The main drive to Hilltop Gardens cuts through the 40 acres of aloe vera, 20 acres neatly planted on each side. They bloom in the spring, sending up large central spikes with golden blossoms. “It likes a sandy, loamy soil, and it needs very little water,” Simon said as he took a visitor on a tour in his Chevy Silverado pickup. “People think aloe is a cactus or a succulent, but it’s actually in the lily family.”

The current aloe fields are young, planted about a year and a half ago, and are entirely made up of aloe barbadensis, the variety used for commercial production. “It’s the commonest,” Simon explained. “It also produces the bigger leaves; it’s more economical to harvest.”

Two to four leaves are harvested from each plant every 60 days, and for commercial purposes, each plant lasts five to seven years. The off-shoots that crop up regularly adjacent to the plants are sold to retail outlets.

Inside Aloecorp’s adjacent plant, metal pasteurizing tanks are ready behind glass walls to process the aloe vera gel brought in from the company’s fields in Mexico. They produce cosmetic-grade and food-grade aloe concentrate here, and a laboratory tests products onsite.

Other producers have adopted similar strategies of siting additional aloe vera fields in Mexico and processing plants in the Valley. Dr. Yin-Tung Wang, a specialist at the Texas Agricultural Experimental Station in Weslaco, said aloe was grown on 3,000 to 4,000 acres in the Valley before a 1983 freeze—and another in 1989—prompted growers to locate additional fields in Mexico. Although significant expansion is not expected, he described the local industry now as healthy and developed.

“I feel like the Valley will continue to be the dominant factor in the continental United States,” John Sigrist, a 30-year veteran of the industry at Southern Fields Aloe near Mercedes, said. “A handful of us still exist.”

His Farm Fresh label focuses on producing the fresh leaf for health food and grocery stores and potted plants for nurseries. “We’ve been successful at climbing the ladder and finding our niche market,” he said.

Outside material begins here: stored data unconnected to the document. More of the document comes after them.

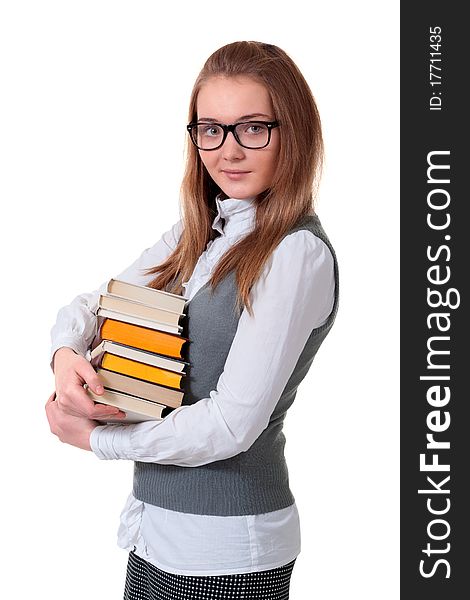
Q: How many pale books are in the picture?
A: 6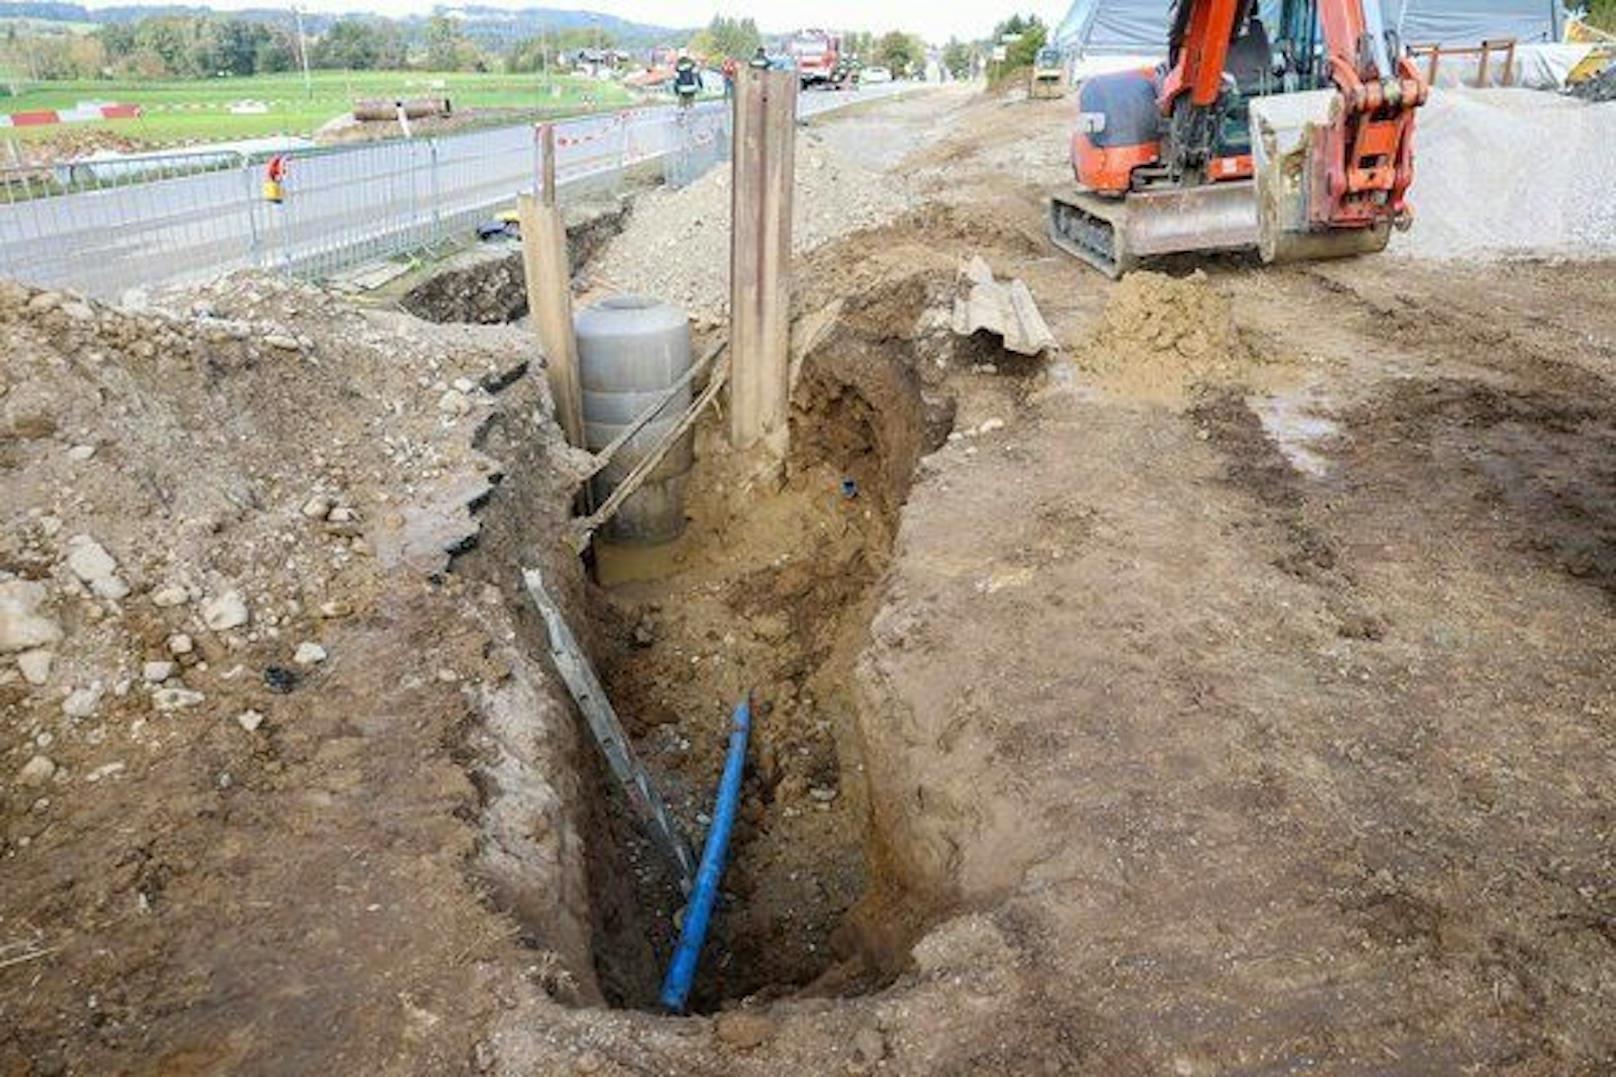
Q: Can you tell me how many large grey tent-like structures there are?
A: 2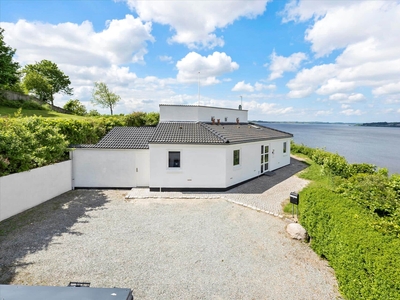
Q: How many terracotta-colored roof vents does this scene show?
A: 3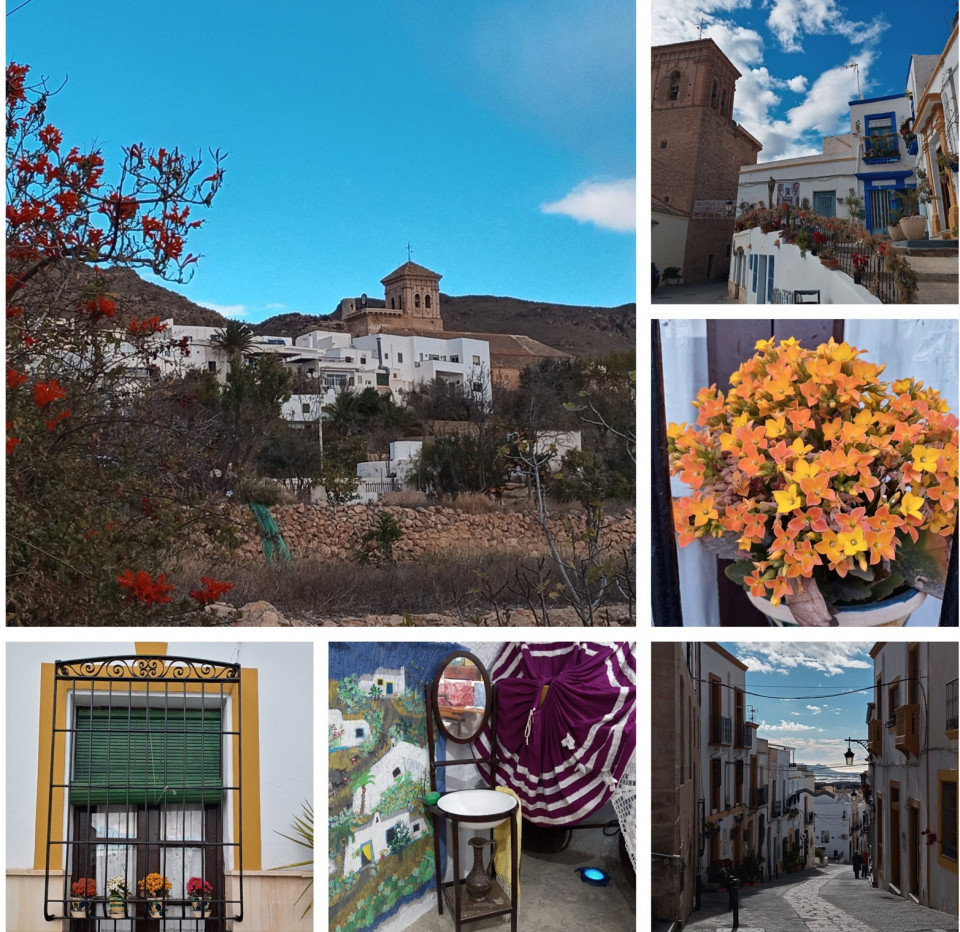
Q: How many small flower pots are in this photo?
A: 4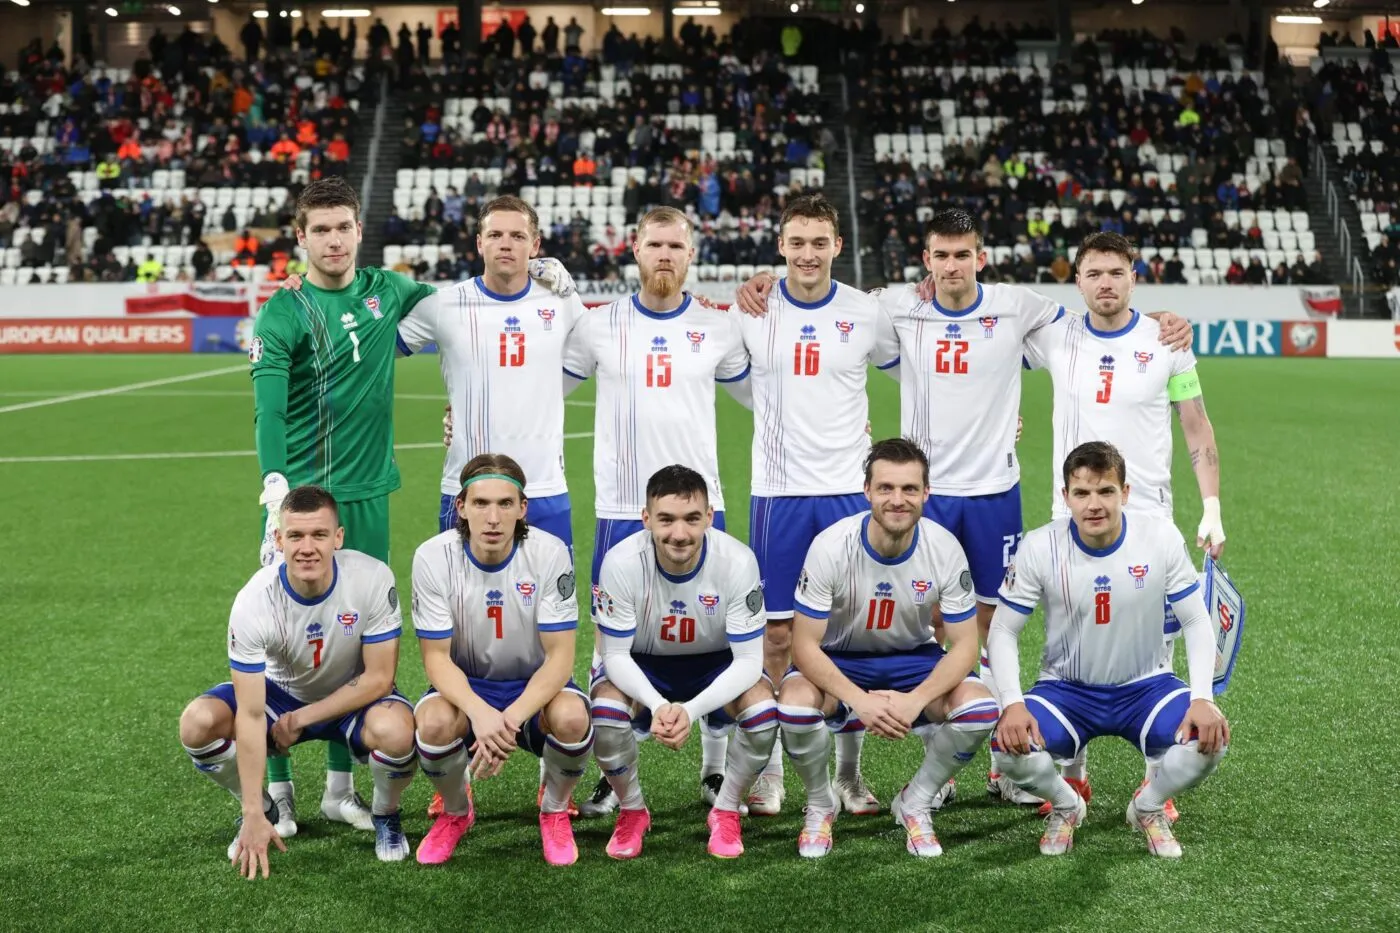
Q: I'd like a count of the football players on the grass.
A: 11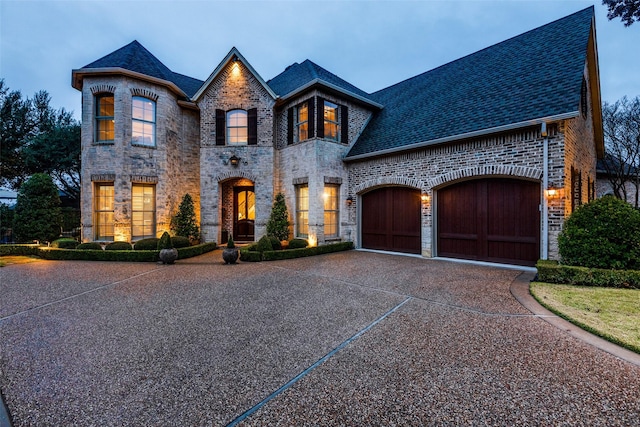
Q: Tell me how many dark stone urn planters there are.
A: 2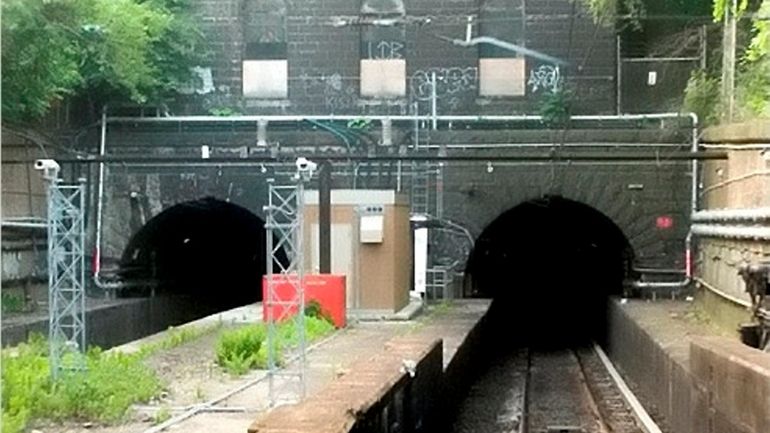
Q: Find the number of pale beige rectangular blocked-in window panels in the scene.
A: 3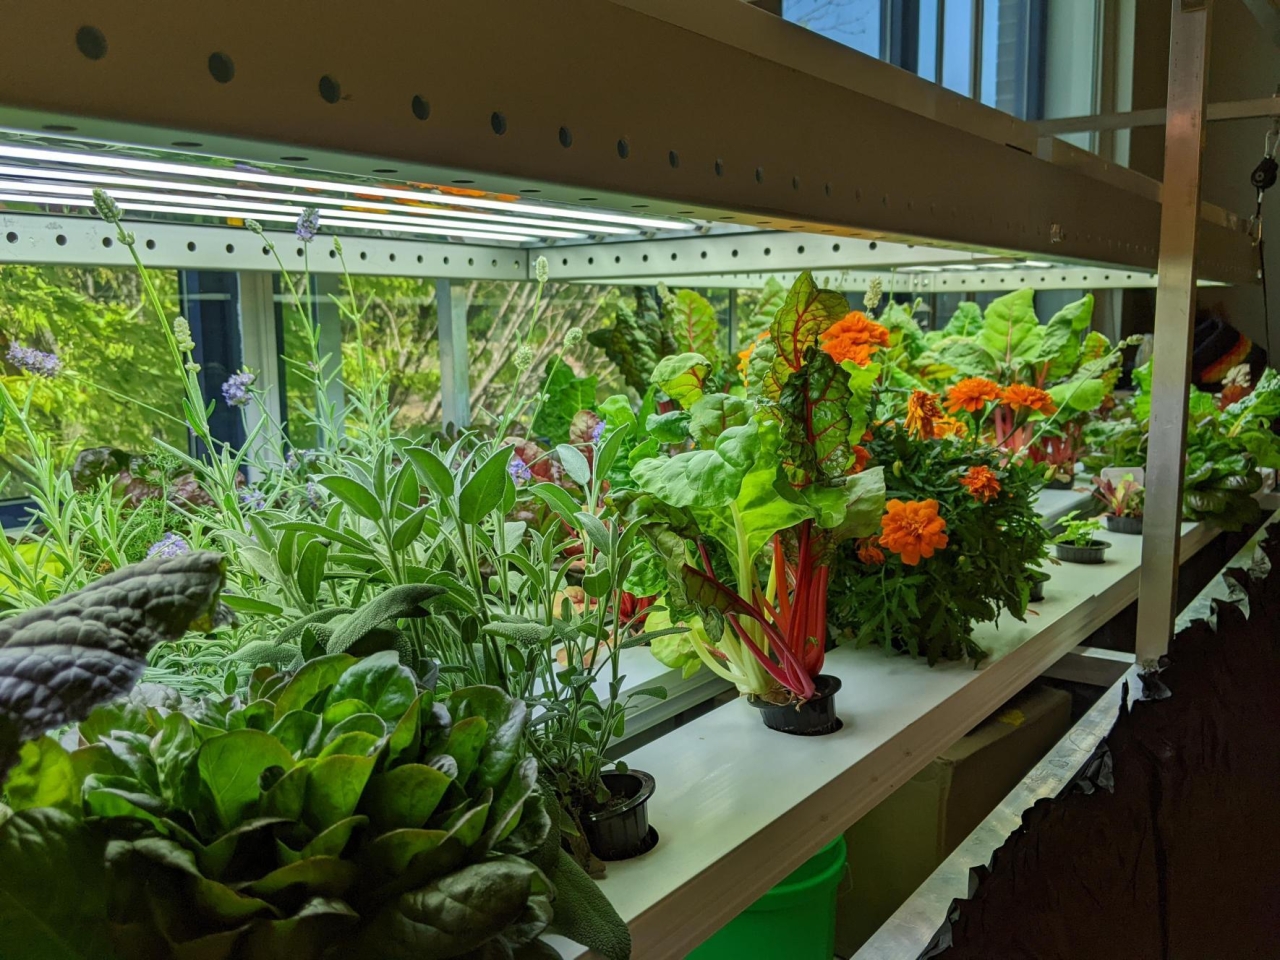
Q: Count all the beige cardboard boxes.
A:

Lily of the Desert has a 9-acre facility in Mercedes, where 60 to 90 employees produce a full range of products for health food stores and the mass market. “The Valley leaf is great. I wish we could produce all of our product in the Valley,” said Don Lovelace, the company’s president. The majority of his production is now based in Mexico because of the more temperate climate.

Lovelace said he was especially excited about recent studies that indicate that drinking aloe vera when taking vitamins improves their absorption into the system. He said that one of the industry’s main challenges is to educate people—including entrepreneurs selling a variety of aloe products—that aloe vera is a dietary supplement and not a drug. Among the aloe products readily available on the health and beauty aisles are shampoo, face and body wash, moisturizing cream, soap and bubble bath, lip balm, shaving cream, sunblock, and ointment.

At Hilltop Gardens, Simon showed off a tangled spot full of aloe plants with a range of curlicues and spikes that ultimately will be an aloe garden of more than 100 species. “We’re in the process of building the garden,” he said. Forty-five species of the plant native to southern Africa are already collected. “Our goal is to create a healing garden.”

The garden will be the centerpiece of a business plan to open the farm to tours for school groups and tourists, with a multimedia room, café and gift shop. “We’re hoping to be open by 2008,” Simon said.

That’s a short time to wait, after all, for a plant whose documented use in beauty and therapeutic products dates back centuries to ancient cultures.

Hilltop Gardens is served by Magic Valley Electric Cooperative.

Soll Sussman is a writer living in Austin. He is a past contributor to Texas Co-op Power.